Monitoring activities also extend to Web site assets. "There are certain attributes about a site that is copied in ways that can be used to identify where the site is used and for what purpose," explained Brooks. Another mechanism in its repertoire is round-the-clock "crawling" through various links though out the Internet to ferret out any untoward activities.
Domain registration tracking alone is a huge task, according to Frederick Felman, chief marketing officer for MarkMonitor, a San Francisco-based brand protection firm. "There are 134 million domain registration record changes or additions every day. One of our hardest jobs is actually maintaining that data. It takes one of the most complex computing systems around," he told TechNewsWorld.
Filtering is an equally massive task. As many as 60 million e-mails may be reduced to 16 million unique potential attacks, Feldman reports. These then have to be boiled down to find the actual attacks -- a job that involves a lot of human inspection and verification in addition to massive computing power.

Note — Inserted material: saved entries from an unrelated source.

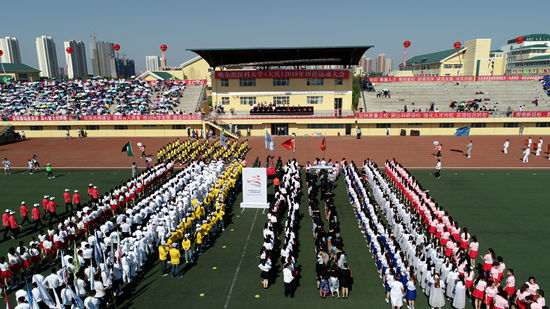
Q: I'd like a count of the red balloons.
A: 7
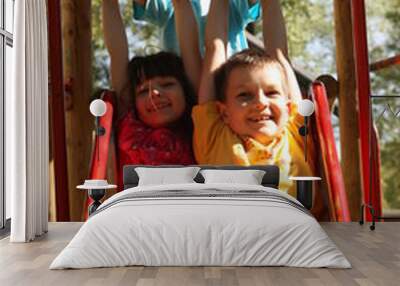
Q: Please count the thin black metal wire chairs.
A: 0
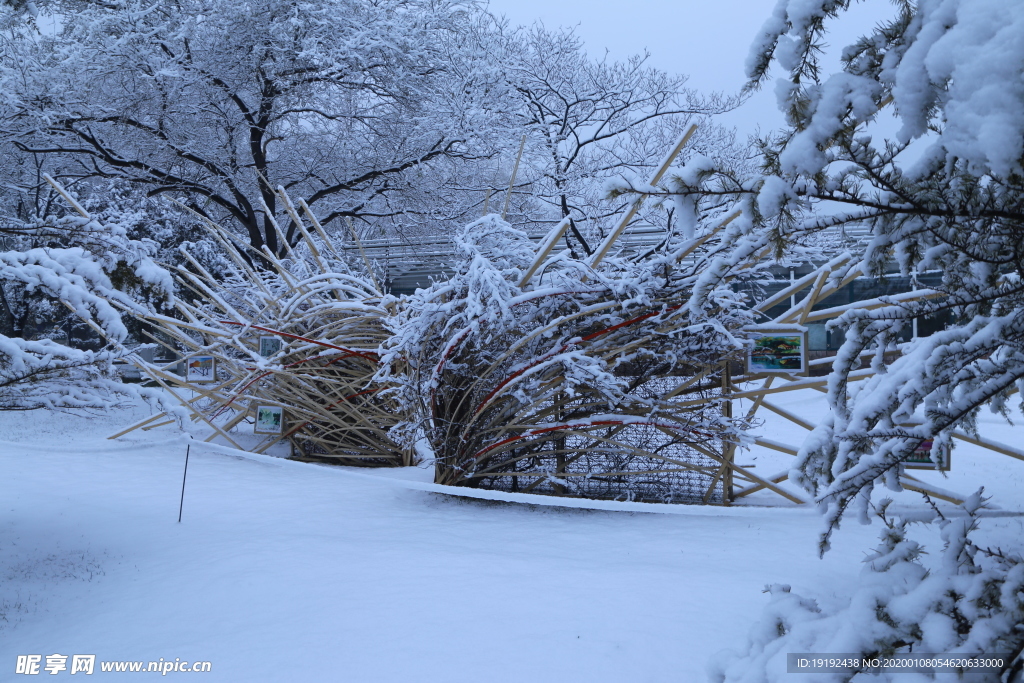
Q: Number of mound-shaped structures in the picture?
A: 2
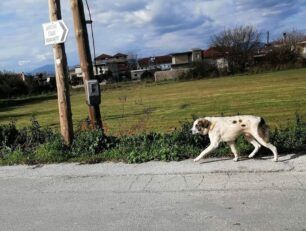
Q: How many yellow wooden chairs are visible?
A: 0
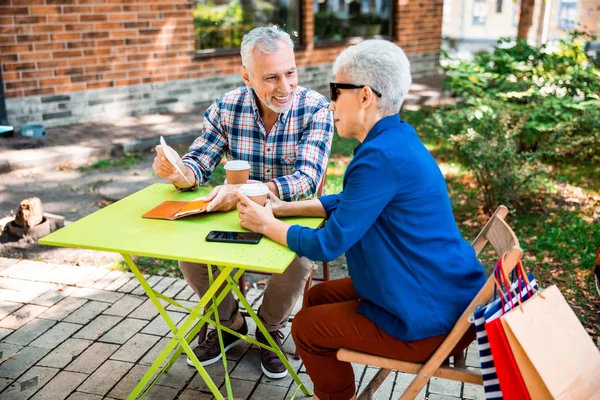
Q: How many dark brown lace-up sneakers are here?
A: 2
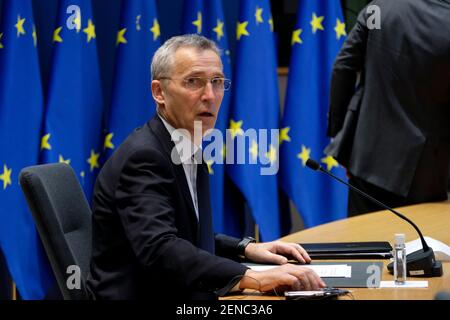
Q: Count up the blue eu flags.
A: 6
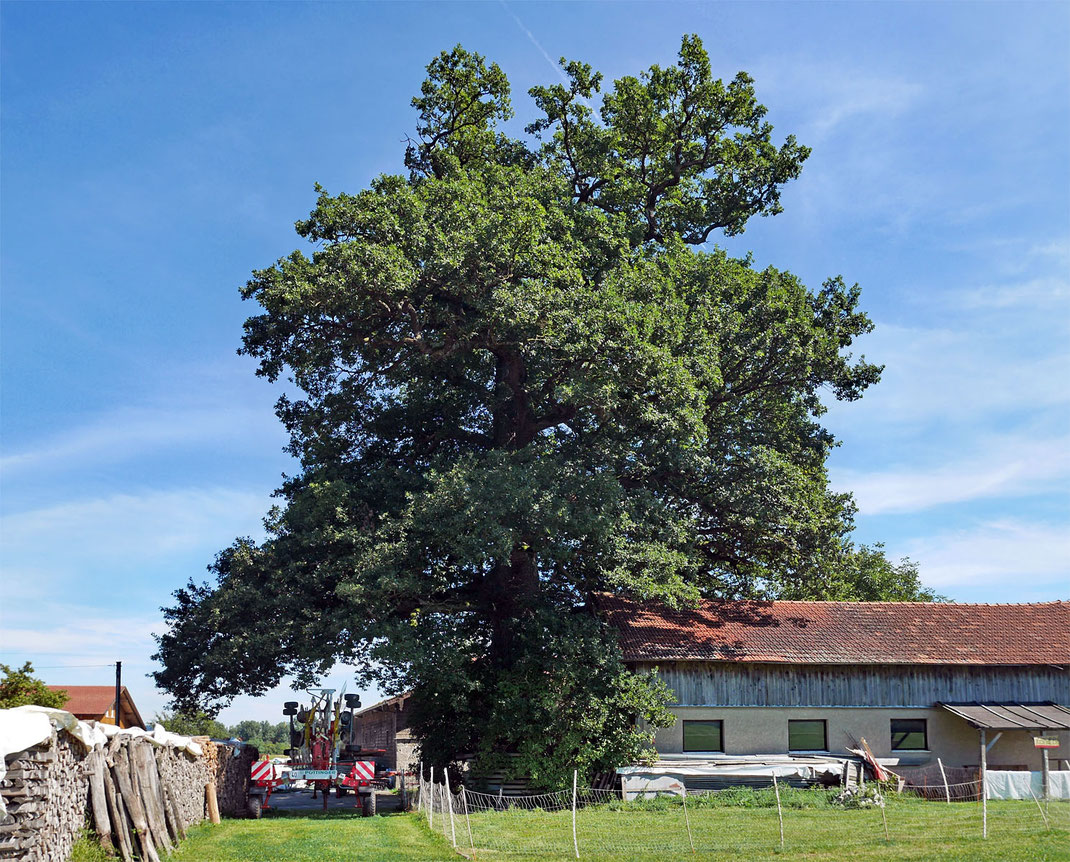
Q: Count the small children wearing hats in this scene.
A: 0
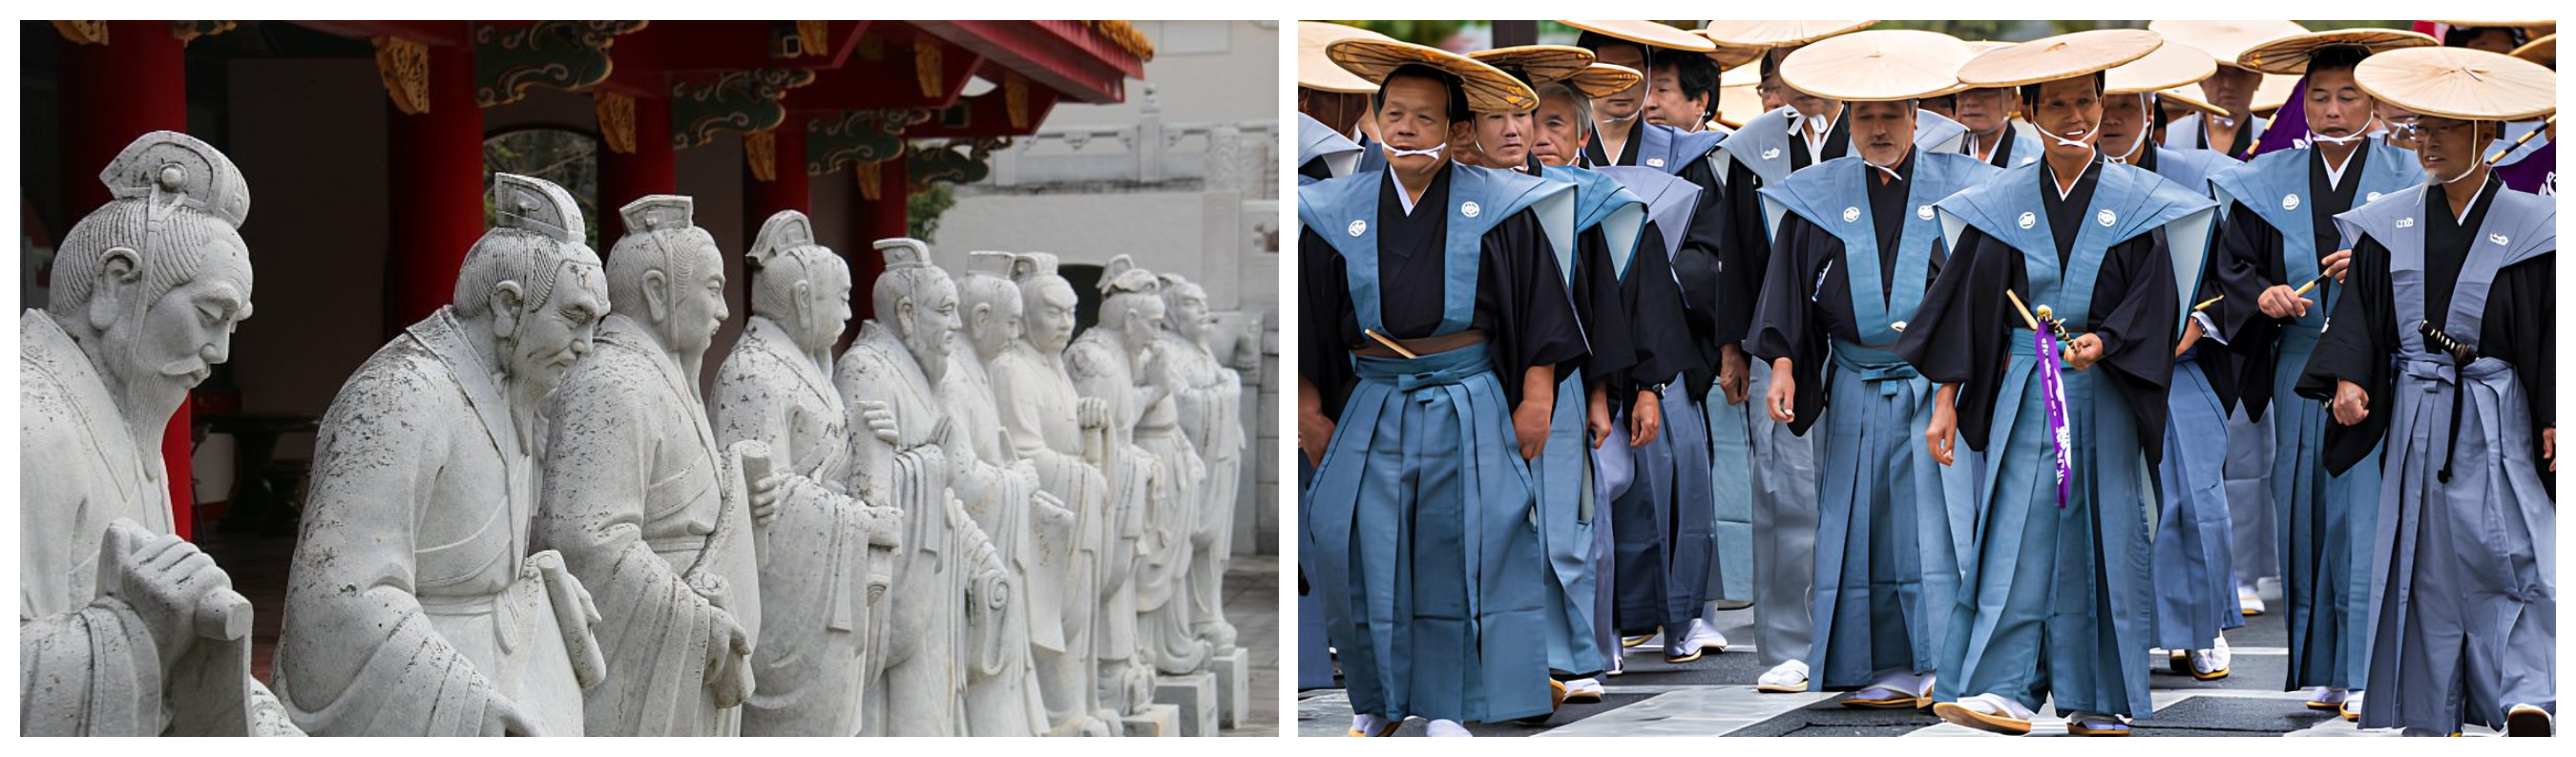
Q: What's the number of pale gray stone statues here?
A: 9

After all that, there is the labor-intensive job of shutting down the offenders. Dedicated teams are responsible reaching out and contacting an entity hosting an actual attack. That's not as simple as it sounds when one considers the geographical, time and language barriers involved. To start with, multilingual capabilities are a must in this process. A solid reputation in the business is another. "It could be 2 a.m. in Korea and the hosting agency has never heard of you," says Brooks.
Chasing Bigger Phish
A particularly challenging phenomenon that is bringing lots of business to anti-phishing service providers is the rapidly growing practice of rock phishing. Since these highly sophisticated attacks work through multiple ISPs, they can proliferate at a far faster rate than the norm; carry on for extended periods of time; and are extremely difficult to root out at their source.
"It's a lot different than just working with ISPs (to take down single sites)," said Brooks. "If you try to take down each site one-by-one in a rock phish attack, the numbers would be mind-numbing. You have to go to the registrar to find out everyone who is accessing it. Get to that one source and you can neutralize all the other attacks."
As Schneider pointed out, in the escalating war on phishing, getting the know-how on board counts for a lot. "The biggest problem about doing this in house is the sheer manpower needed to handle incoming reports on suspected attacks. Then there's the job of researching it, attacking it and contacting authorities. For us, it was just getting to be too big a job to handle in-house. Our job is to protect our reputation and our members, and you need the right resources to do that."